June Tabor’s recording career has consistently reached ever higher standards of performance and interpretation. Each of her albums has sought to match the highest technical standards with emotionally powerful performances and scintillating musical arrangements. Her forthcoming album – a collection of songs concerning humankind’s relationship with the sea – is already being hailed by critics and long-time fans as another career highpoint.

Ashore features a powerful set of contemporary songs alongside classic traditional ballads like "The Bleacher Lassie Of Kelvinhaugh" and "The Great Selkie Of Sule Skerry". The contemporary material includes a spine-tingling version of Elvis Costello’s "Shipbuilding"; a new recording of Ian Telfer’s "Finisterre" (first recorded by June with the Oyster Band on Freedom & Rain) and two remarkable songs from the pen of Cyril Tawney – "The Grey Funnel Line" and "The Oggie Man".

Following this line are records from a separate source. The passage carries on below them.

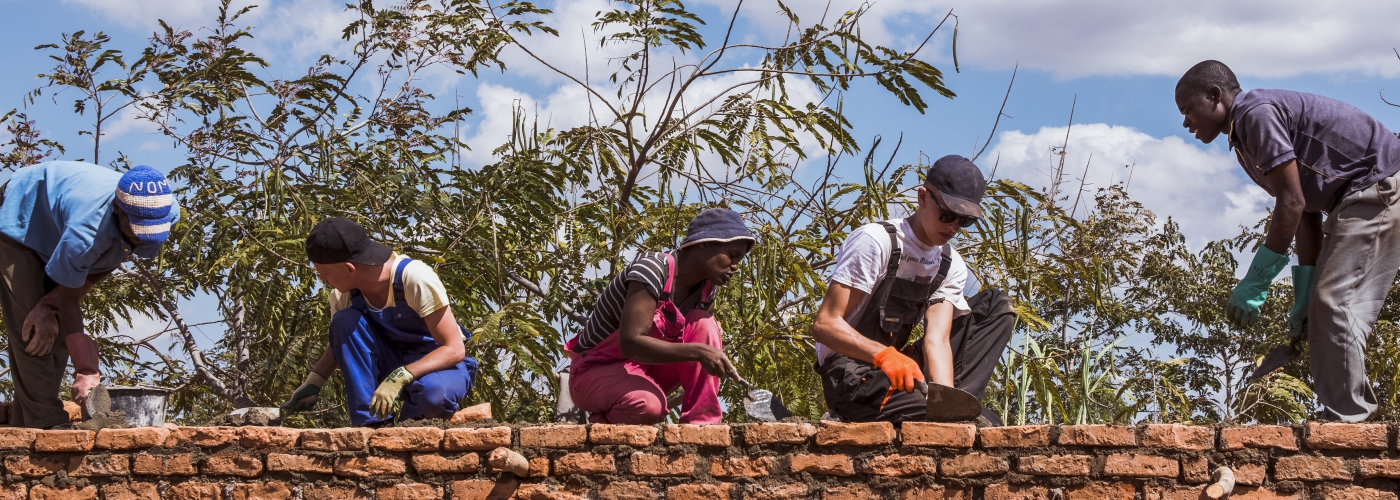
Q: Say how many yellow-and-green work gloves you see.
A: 2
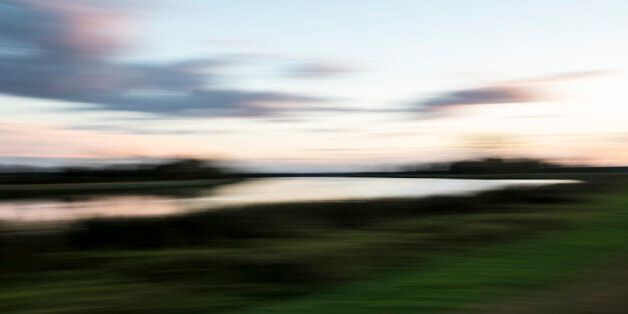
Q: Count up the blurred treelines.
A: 2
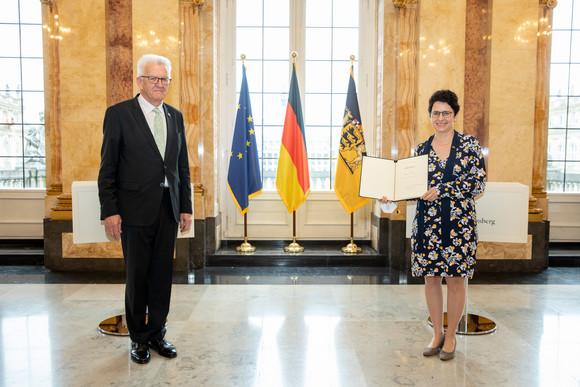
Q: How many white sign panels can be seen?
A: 2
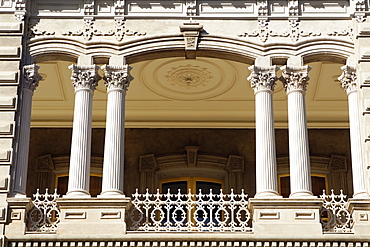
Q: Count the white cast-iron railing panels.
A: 3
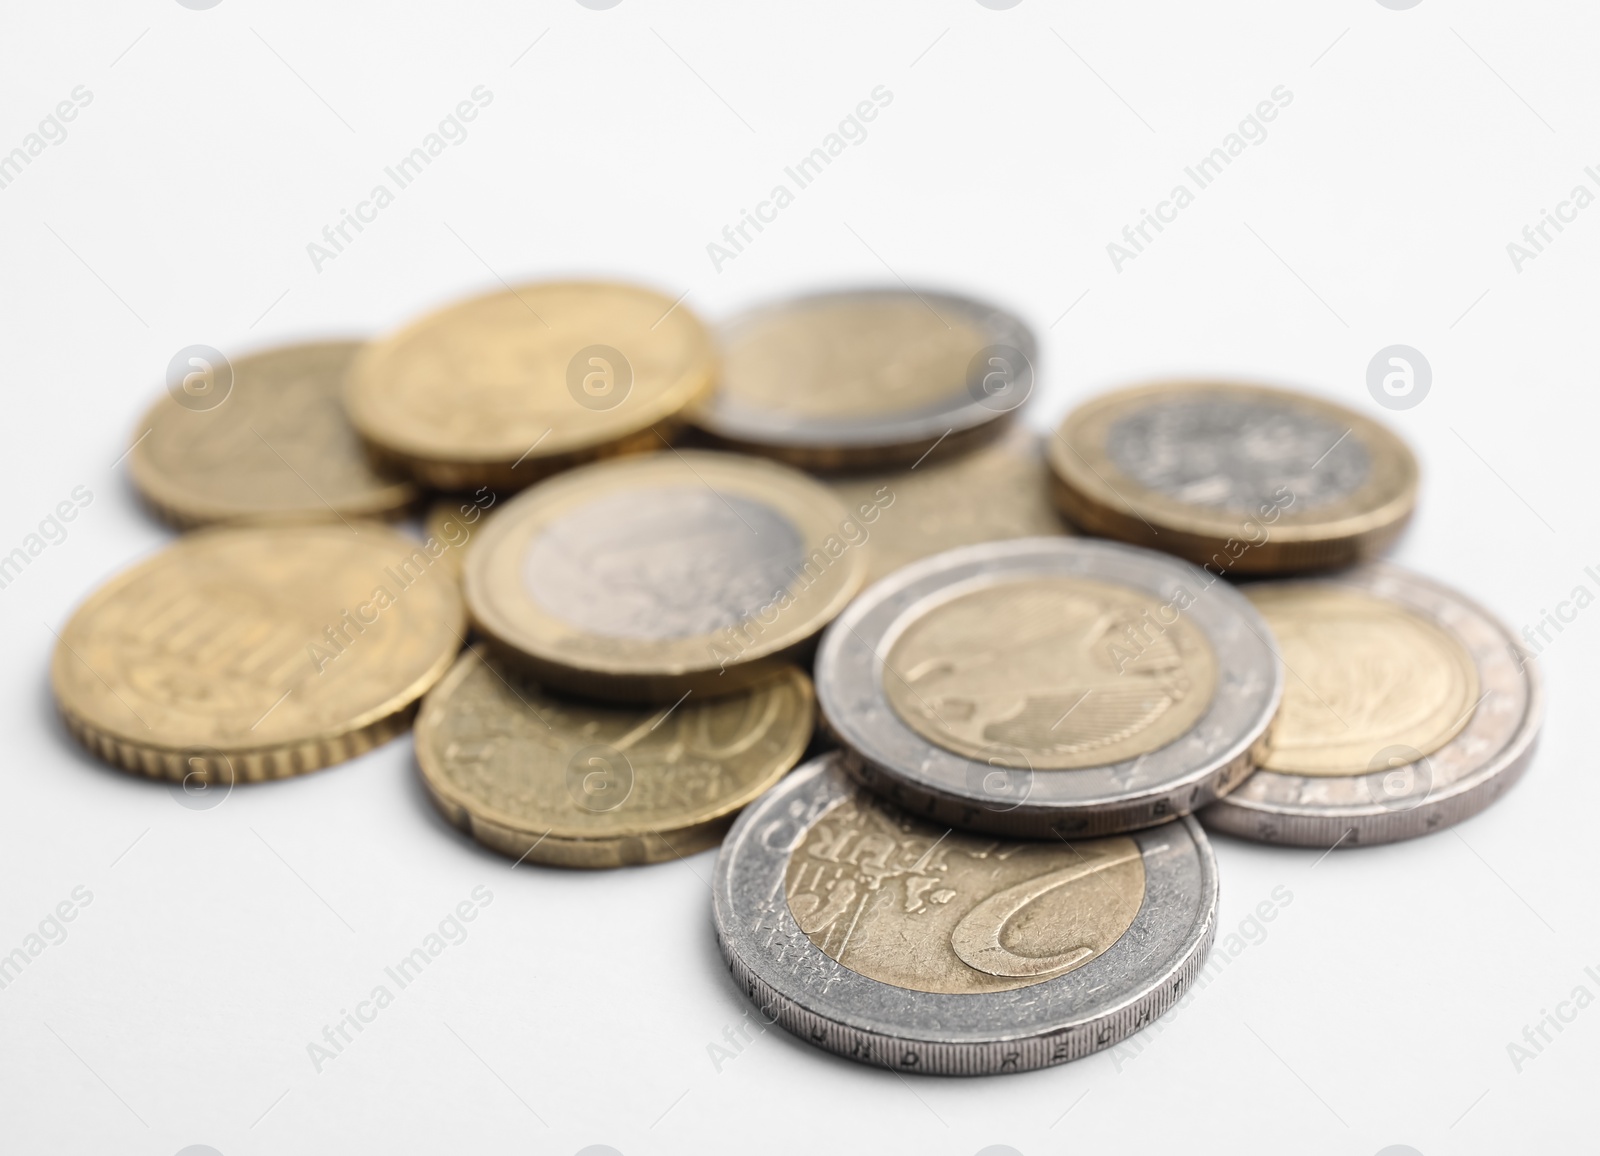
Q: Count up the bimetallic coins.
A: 6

The album was recorded with June’s regular musicians - Andy Cutting, diatonic accordion; Mark Emerson, viola and violin, Tim Harries, double bass and Huw Warren, piano. June’s range and depth are unparalleled, and with Ashore she fully justifies her reputation as England’s foremost song interpreter.

BBC Review

June Tabor has always resolutely pursued her own heart without recourse to the conformities of genre, expectations of audiences and especially not the pressures of orthodox commercial appeal.

Her hard-headed attitude may not have won her great riches and she sometimes makes challenging demands on even her most devoted followers, but it gives her a unique aura. Richard Thompson and Elvis Costello are among those who’ve written songs specifically for her, and marginalising her in the ‘folk’ category seems woefully limiting.

Given her first album came out in 1976 she probably qualifies for veteran status, but there’s nothing tired or worn about this quietly dramatic, charismatic album. Constructed thematically around songs of the sea, Tabor tackles reflective themes of disaster, alienation and conflict with the dexterity of a skilled surgeon. She has a delicate way of cutting away the surface of songs to reveal hidden layers of sub-plot, so that material as familiar as Cyril Tawney’s The Oggie Man and Elvis Costello’s Shipbuilding sound like they’re being performed for the very first time.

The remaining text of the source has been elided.